Mean Squared Error: 11.588026315789474
Feature Importances:
CRIM: 0.0585
ZN: 0.0010
INDUS: 0.0099
CHAS: 0.0003
NOX: 0.0071
RM: 0.5758
AGE: 0.0072
DIS: 0.1096
RAD: 0.0016
TAX: 0.0022
PTRATIO: 0.0250
B: 0.0119
LSTAT: 0.1900


In [None]:
'''Question 9: Write a Python program to:
● Load the Iris Dataset
● Tune the Decision Tree’s max_depth and min_samples_split using
GridSearchCV
● Print the best parameters and the resulting model accuracy'''
from sklearn.datasets import load_iris
from sklearn.tree import DecisionTreeClassifier
from sklearn.model_selection import GridSearchCV, train_test_split
from sklearn.metrics import accuracy_score

iris = load_iris()
X, y = iris.data, iris.target

X_train, X_test, y_train, y_test = train_test_split(X, y, test_size=0.3, random_state=42)

param_grid = {
    'max_depth': [2, 3, 4, 5, None],
    'min_samples_split': [2, 5, 10]
}

grid_search = GridSearchCV(DecisionTreeClassifier(random_state=42), param_grid, cv=5)
grid_search.fit(X_train, y_train)

best_model = grid_search.best_estimator_
y_pred = best_model.predict(X_test)
accuracy = accuracy_score(y_test, y_pred)

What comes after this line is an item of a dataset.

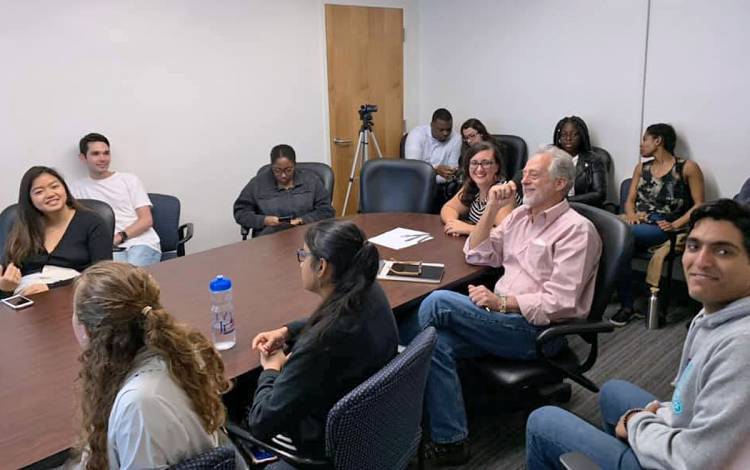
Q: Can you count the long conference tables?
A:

print("Best Parameters:", grid_search.best_params_)
print("Accuracy with Best Model:", accuracy)


Best Parameters: {'max_depth': 4, 'min_samples_split': 10}
Accuracy with Best Model: 1.0


10. Question 10: Imagine you’re working as a data scientist for a healthcare company that
wants to predict whether a patient has a certain disease. You have a large dataset with
mixed data types and some missing values.
Explain the step-by-step process you would follow to:
● Handle the missing values
● Encode the categorical features
● Train a Decision Tree model
● Tune its hyperparameters
● Evaluate its performance
And describe what business value this model could provide in the real-world
setting.
   - 1. Handle Missing Values: Identify missing data and impute—use mean/median for numerical features and mode or “Unknown” for categorical features.
   
2. Encode Categorical Features: Apply label encoding for ordinal variables and one-hot encoding for nominal variables.

3. Train Decision Tree: Split data into training/testing sets, initialize a Decision Tree classifier, and fit it to the training data.

4. Hyperparameter Tuning: Use GridSearchCV or RandomizedSearchCV to optimize max_depth, min_samples_split, min_samples_leaf, and criterion.

5. Evaluate Performance: Assess accuracy, precision, recall, F1-score, and ROC-AUC; analyze the confusion matrix and feature importances.

6. Business Value: Enables early disease detection, guides clinicians with interpretable rules, optimizes resource allocation, and reduces unnecessary tests, improving patient outcomes and operational efficiency.